■ **RECORDS PROVIDED**
*-*-*

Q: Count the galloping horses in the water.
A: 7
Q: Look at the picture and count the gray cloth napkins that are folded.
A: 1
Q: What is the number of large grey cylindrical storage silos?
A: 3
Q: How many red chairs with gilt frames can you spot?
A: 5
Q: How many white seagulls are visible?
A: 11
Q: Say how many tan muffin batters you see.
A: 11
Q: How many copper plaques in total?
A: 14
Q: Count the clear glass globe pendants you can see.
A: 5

*-*-*

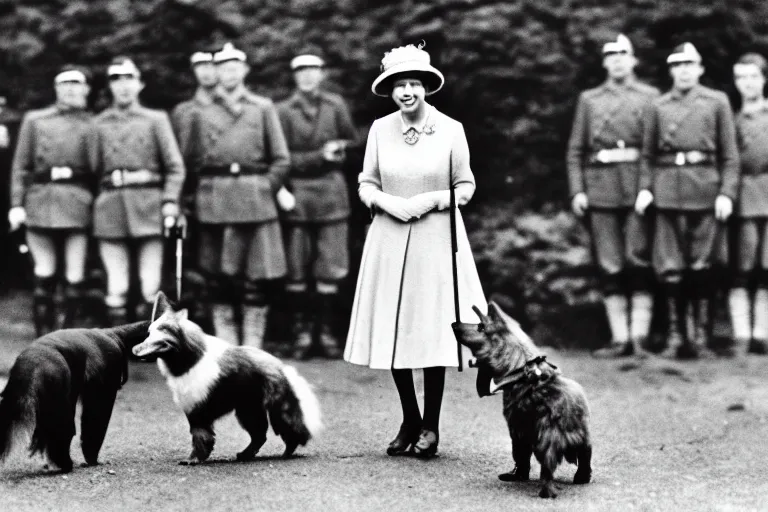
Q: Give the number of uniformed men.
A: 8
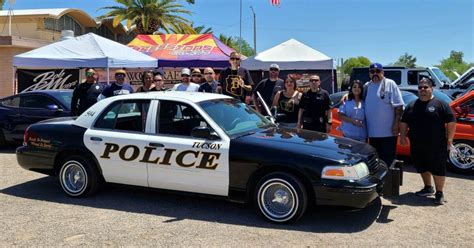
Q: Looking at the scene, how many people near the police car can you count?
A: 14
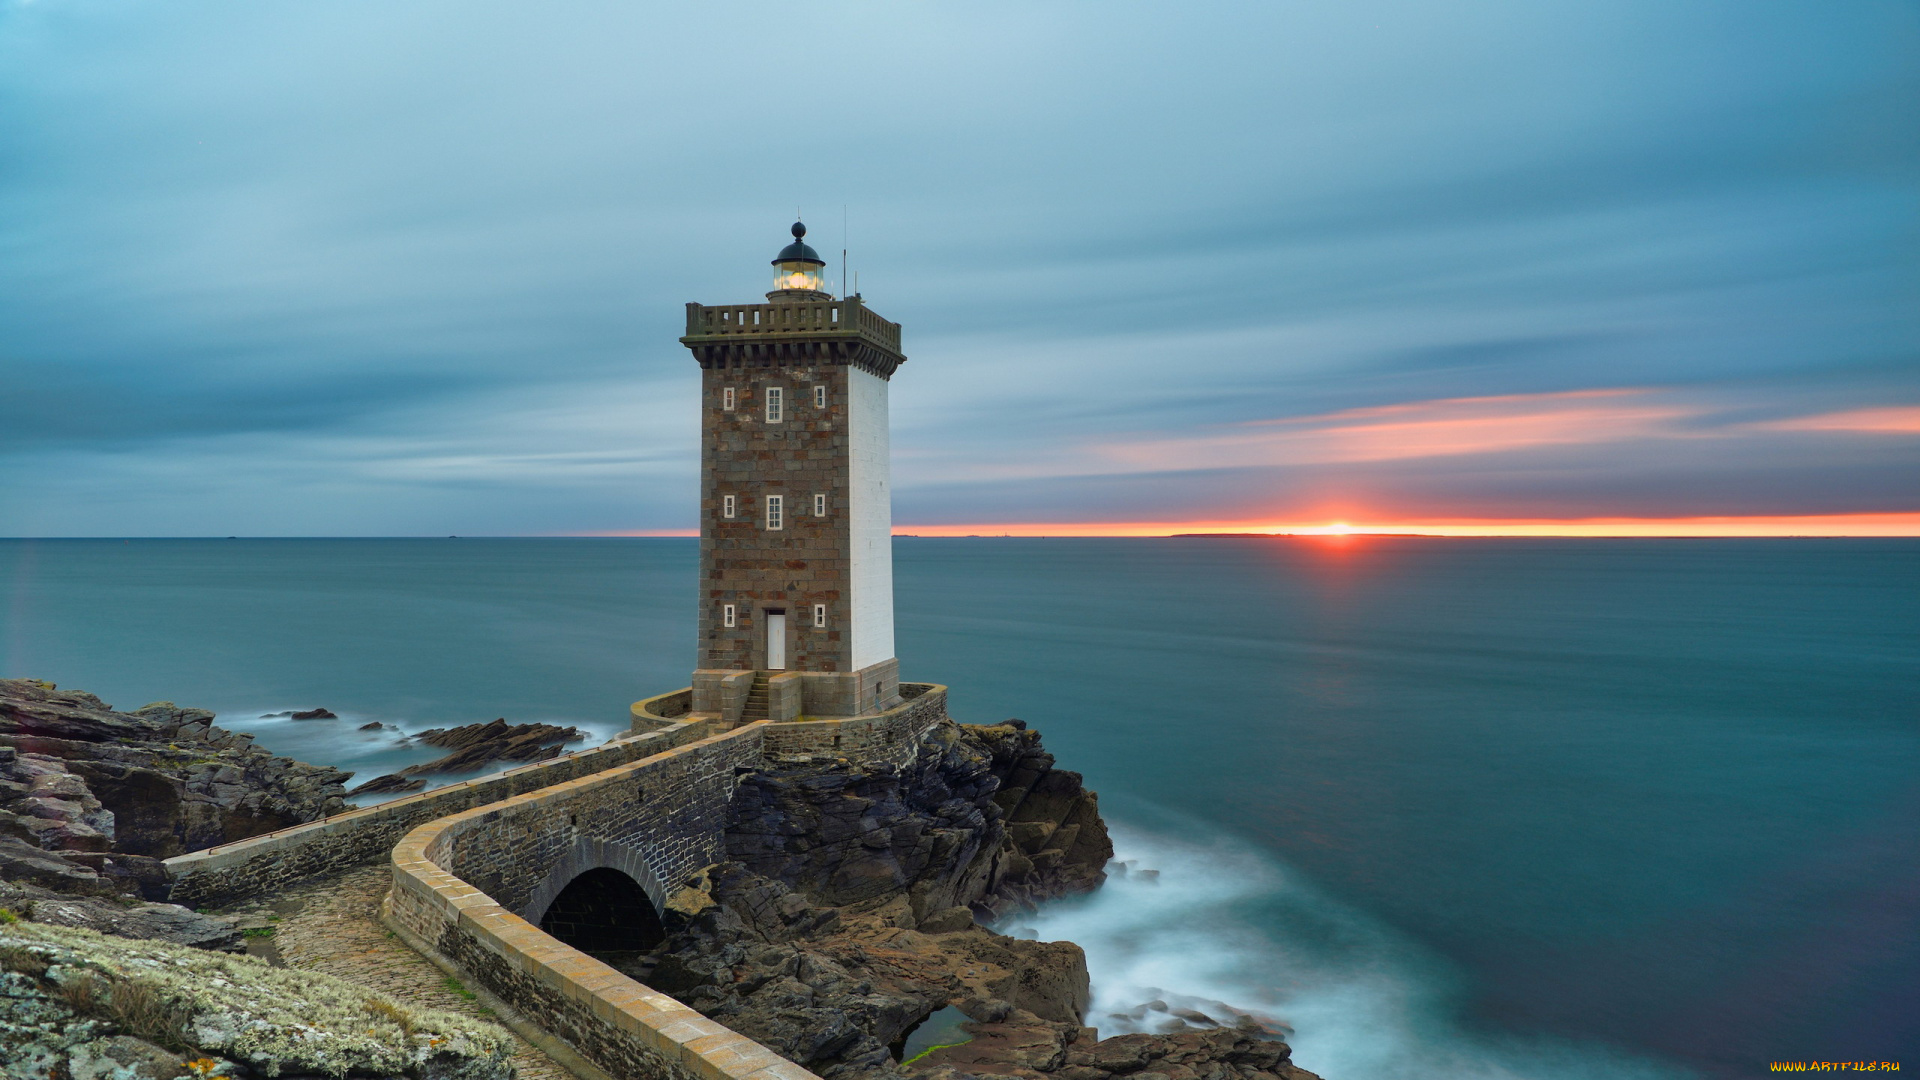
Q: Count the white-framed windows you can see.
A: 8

*-*-*

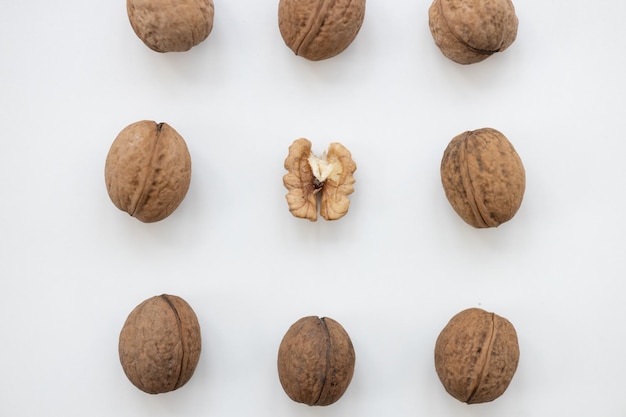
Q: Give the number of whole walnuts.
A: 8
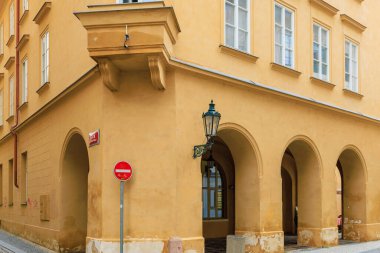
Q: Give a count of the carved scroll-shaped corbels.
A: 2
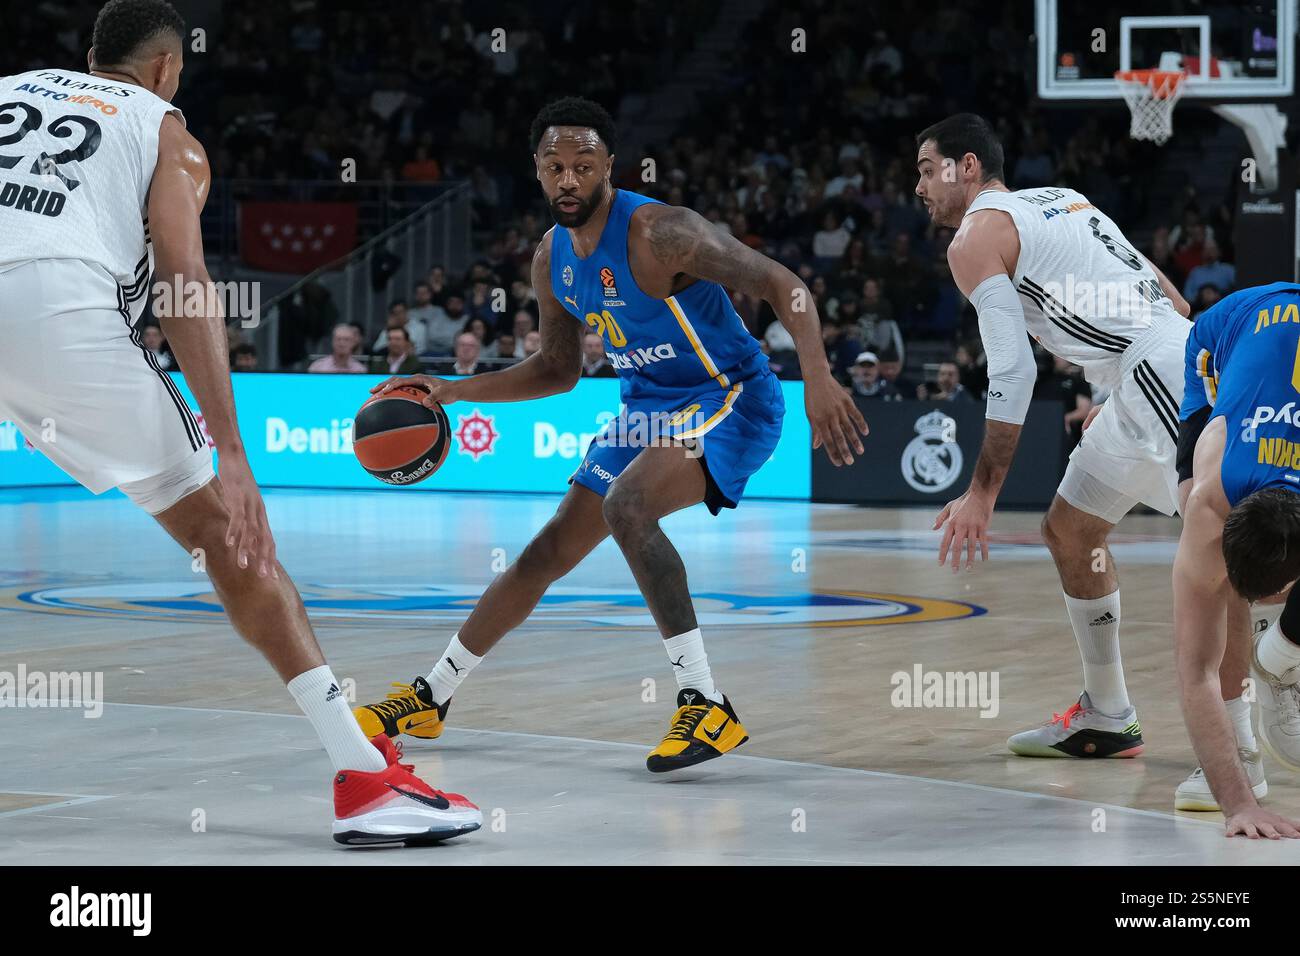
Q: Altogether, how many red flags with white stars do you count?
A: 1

*-*-*

■ **ACTIVITY**
Search the material above for "many". Pull out each line where it shows up.

■ **RESPONSE BELOW**
Q: How many red chairs with gilt frames can you spot?
Q: How many white seagulls are visible?
Q: Say how many tan muffin batters you see.
Q: How many copper plaques in total?
Q: Looking at the scene, how many people near the police car can you count?
Q: Altogether, how many red flags with white stars do you count?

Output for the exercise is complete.